Five Reasons for Doing Drupal Development on a VM
In years past, I used to do my development on a local machine, and then push my work to a remote server for testing. About two years ago, though, I switched my environment. I began using virtual machines instead of physical servers. Configuring them for Drupal, I could do my Drupal development locally, and then do advanced testing on my virtual machine.
In this article, I give five reasons why I believe Drupal development can be enhanced through using VMs. <!--break-->
1. Replicate the Real Server(s)
What I am advocating is using a VM that acts like a (production) server. If the server has only one site on it, the VM should have only one. If the server hosts six sites and you are developing on all six, the VM should also host all six.
Why all the bother? Why not just create a single VM for all projects and toss them all in?
Because the idea is to make the VM as close to production as possible in order that you catch the same sort of bugs and nuances that are going to crop up on the server. Many configuration nuances can be caught and dealt with in this way. Bugs that show up on, say, a Linux server but not a Mac server can be caught earlier when you run your tests on a Linux server instead of the local workstation OS.
Here are the things I tend to try to replicate:
- The host OS: I try to get exactly the same version
- The app stack: I try to install the same versions of Apache, PHP, MySQL, and so on.
- Custom configurations: To unearth those config file bugs, I try to copy php.ini and the relevant Apache configs, too.
- Supporting libraries: PEAR and PECL packages play a crucial role in PHP development. I install the same ones the server has.
Things I sometimes try to replicate:
- RAM or disk space: On apps where memory or storage plays a crucial role, I try to mirror this in the VM. Normally, though, I set these properties based on host OS limitations.
- Other servers: Sometimes I need to test out database replication, multi-server caching, or proxying. In such cases, I sometimes set up other VMs to mimic these facilities. Sometimes I will configure a VM to do both parts (e.g. running Varnish on my VM, even though in production Varnish has its own server cluster). Typically, though, I do these only as I need to.
2. Catch Stealth Dependencies
In the fabulous book The Productive Programmer, Neal Ford discusses the problem of software dependencies that "creep into" a project through the IDE or other workstation tools. The problem, in a nutshell, is that developers tend to install all sorts of things on their local workstations -- many of which are not directly related to the software being produced. Yet once they are installed, developers will use them.
What happens when a developer has some PEAR package installed, uses the API, and then deploys the resulting code to the production server (without first installing the same PEAR package)?
The developer may not be overly lax in accidentally pushing this code to a server. After all, he or she may not even realize that this dependency has been added. The function was just there! All the developer did was use it!
Drupal sometimes makes this problem worse, as modules do not have a way of uniformly declaring a dependency on a PEAR or PECL package. It may "just work" on a local workstation that already has the library, and perhaps totally fail in production.

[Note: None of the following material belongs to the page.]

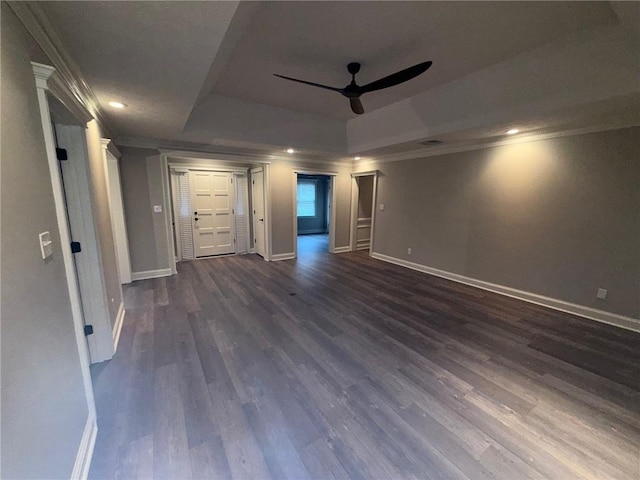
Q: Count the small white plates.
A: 5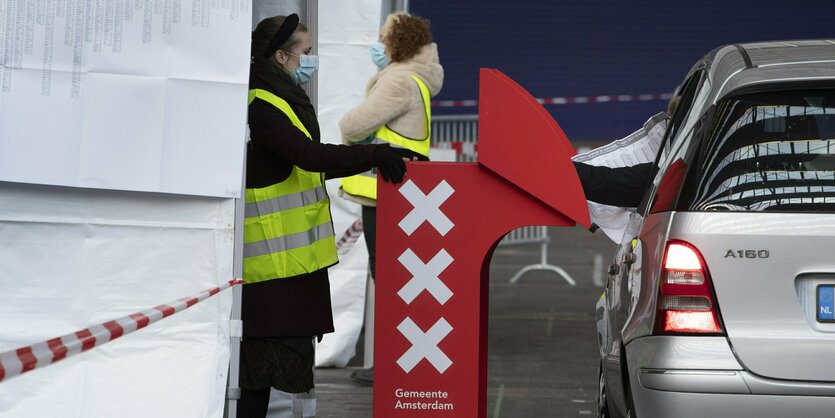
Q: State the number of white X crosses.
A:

Using a VM for development will help catch those stealth dependencies (after all, the code won't work on the VM until you install the necessary libraries, at which time you file a ticket to install those dependencies on production). It can also help identify subtle differences between different versions of core app software (like Apache or PHP).
3. Isolation of resources
Sometimes I crash my servers. I'm glad that that no longer crashes my workstation. Sometimes I configure Varnish to eat up all my memory. I'm glad that only eats up all the VM's memory. Sometimes I get MySQL thrashing.

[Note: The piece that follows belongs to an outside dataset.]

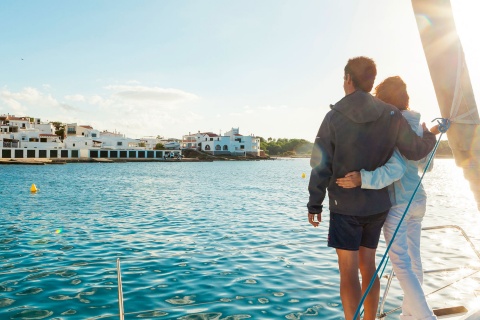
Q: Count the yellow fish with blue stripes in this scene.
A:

Since the VM's resources are isolated from the underlying OS, I can still work on my machine even if the server is pulling a massive DB load. And I can kill the server if I have to -- without the inconvenience of restarting the workstation. In fact, it's nice to be able to run a kernel upgrade without having to drop out of IRC. The two are separated.
4. Easy rollbacks
Most VM software provides tools for "snapshot and rollback." Take a picture of the current state of the VM. Then, at a later time, revert to that snapshot.
I've found this tremendously useful for various benchmarking tests, where I can reliably reset test environments.

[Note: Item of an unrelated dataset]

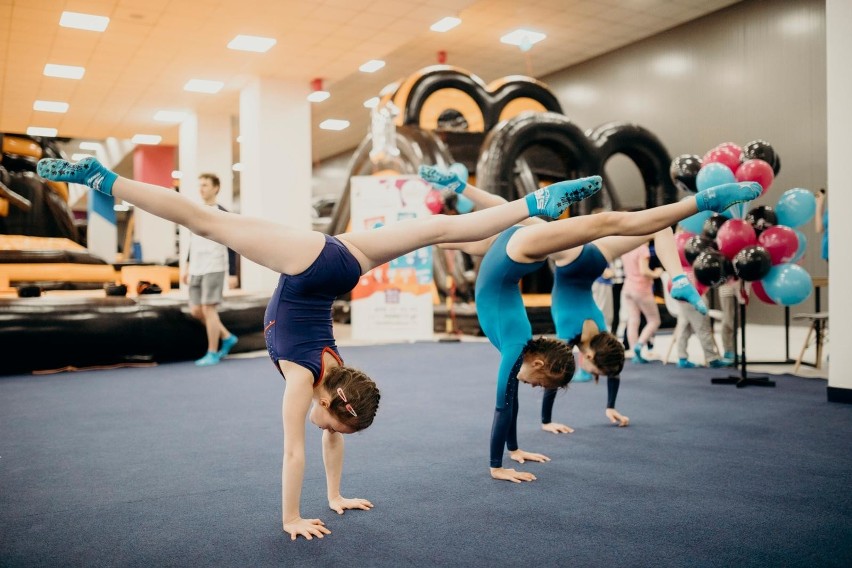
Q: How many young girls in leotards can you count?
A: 3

Of course, it's also a nice feature when an install goes haywire, a database corrupts, or you accidentally run rm -rf /bin
. (Oh, yes I did!)
Finally, all of the VM layers I have used recently allow the creation of images from which clone VMs can be built. I've used this to create a base system and share it with other developers or quickly ramp up a new project.
5. Mimic Deployment and Other Maintenance Tasks
The final nicety is that VMs provide a way to test deployment and maintenance tools. Often, deployment scripts or configurations will be written for just one task: Push from staging to production. Few eyes see the code, and since the code is run relatively rarely, bugs often remain unnoticed over several releases (especially on a large site where small problems don't always present themselves in an obvious way).
Use Drush to deploy to production? Then configure your host and VM for Drush deployment and run the same procedure. Run a custom script? Retool the script to work on the VM, too. It's better to find out about flaws during routine development than during the 2AM maintenance window.